In 2007, she published the book Bringing Out the Algebraic Character of Arithmetic: From Children’s Ideas to Classroom Practice with her colleagues Analúcia Schliemann and David Carraher. This book was later translated into Spanish. She is also the author of Haciendo números: Las notaciones númericas vistas desde la psicología, la didáctica la historia (Editorial Paidós Mexicana, 2006)

With Brian E. Gravel she edited Show Me What You Know: Exploring Student Representations Across STEM Disciplines (Teachers College Press, 2013).

== Selected journal articles ==
- Schliemann, A. D., Carraher, D. W., & Brizuela, B. M. (2012, in press). "Algebra in Elementary School and its Impact on Middle School Learning." Recherches en Didactique des Mathématiques, Paris, France.
- Caddle, M., & Brizuela, B. M. (2011). "Fifth Graders’ Additive And Multiplicative Reasoning: Establishing Connections Across Conceptual Fields Using A Graph." Journal of Mathematical Behavior, 30(3), 224–234.

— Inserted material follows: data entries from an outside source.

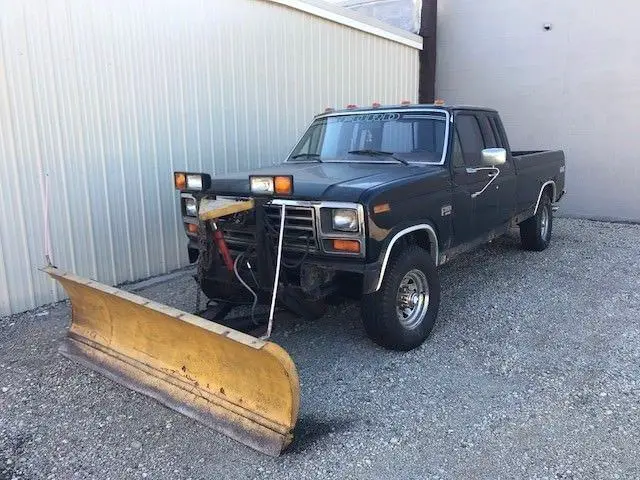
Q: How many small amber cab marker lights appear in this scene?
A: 5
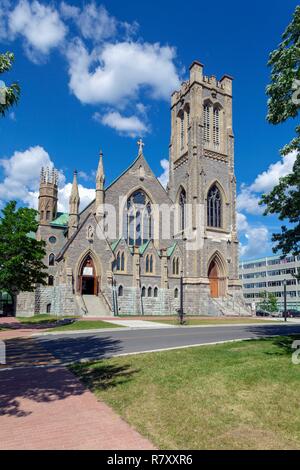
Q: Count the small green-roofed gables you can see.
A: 3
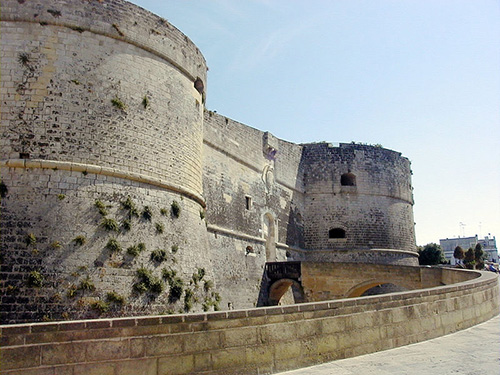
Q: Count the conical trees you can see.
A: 3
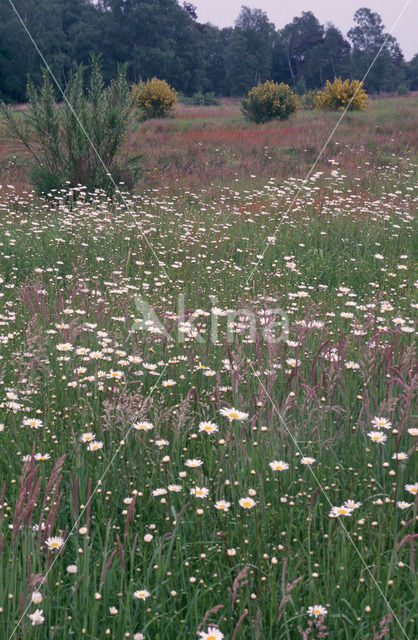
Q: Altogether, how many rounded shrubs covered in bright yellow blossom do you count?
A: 3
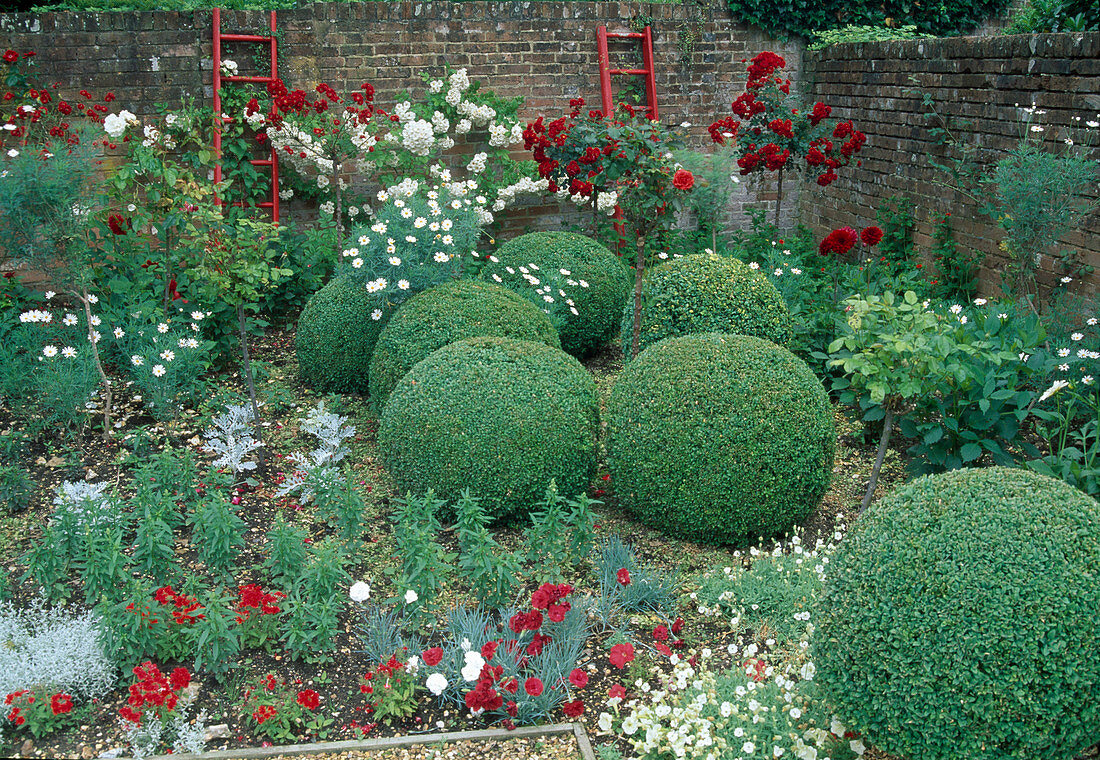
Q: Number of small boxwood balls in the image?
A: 7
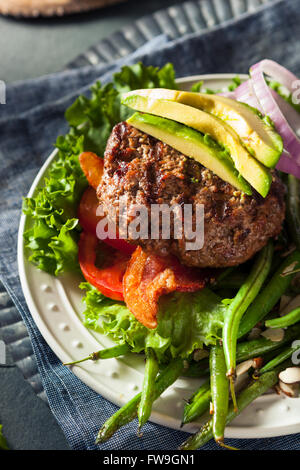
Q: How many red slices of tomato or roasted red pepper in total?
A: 2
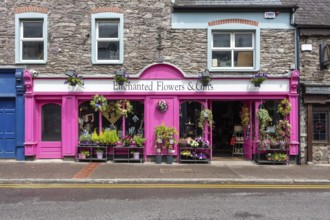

- Martinez, M. V., Brizuela, B. M., & Castro Superfine, A. (2011). "Integrating Algebra and Proof in High School Mathematics: An Exploratory Study". Journal of Mathematical Behavior, 30, 30–47.
- Brizuela, B. M., & Alvarado, M. (2010). "First graders' work on additive problems with the use of different notational tools". Revista IRICE Nueva Época, 21, 37–44.
- Brizuela, B. M., & Cayton, G. A. (2010). "Anotar números desde pre-escolar hasta segundo grado: el impacto del uso de dos sistemas de representación en la presentación". Cultura & Educación, 22(2), 149–167.
- Brizuela, B. M., & Cayton, G. (2008). "The roles of punctuation marks while learning about written numbers". Educational Studies in Mathematics, 68, 209–225.
- Brizuela, B. (2006). "Young Children's Notations For Fractions". Educational Studies in Mathematics, 62 (3), 281–305
- Carraher, D. W., Schliemann, A. D., Brizuela, B. M., & Earnest, D. (2006). "Arithmetic and Algebra in Early Mathematics Education". Journal for Research in Mathematics Education 37(2), 87–115.
- Martinez, M. V., & Brizuela, B. M. (2006). "A third grader’s way of thinking about linear function tables". Journal of Mathematical Behavior, 25(4), 285–298.
- Carraher, D. W., Schliemann, A. D., & Brizuela, B.M. (2005). "Treating the operations of arithmetic as functions". [Videopaper]. In D. Carraher & R. Nemirovsky (Eds.), Medium and meaning:
- Brizuela, B. M. & Schliemann, A. D. (2004). "Ten year olds solving linear equations". For the Learning of Mathematics, 24 (2).
- Brizuela, B. M. & Lara-Roth, S. (2002). "Additive relations and function tables". Journal of mathematical behavior, 20 (3), 309–319.
- Brizuela, B. M., & Sellers-García, M. J. (1999). "School adaptation: A triangular process". American Educational Research Journal, 36 (2), 345–370.
- Brizuela, B. (1997). "Inventions and conventions: A story about capital numbers". For the Learning of Mathematics, 17 (1), 2–6.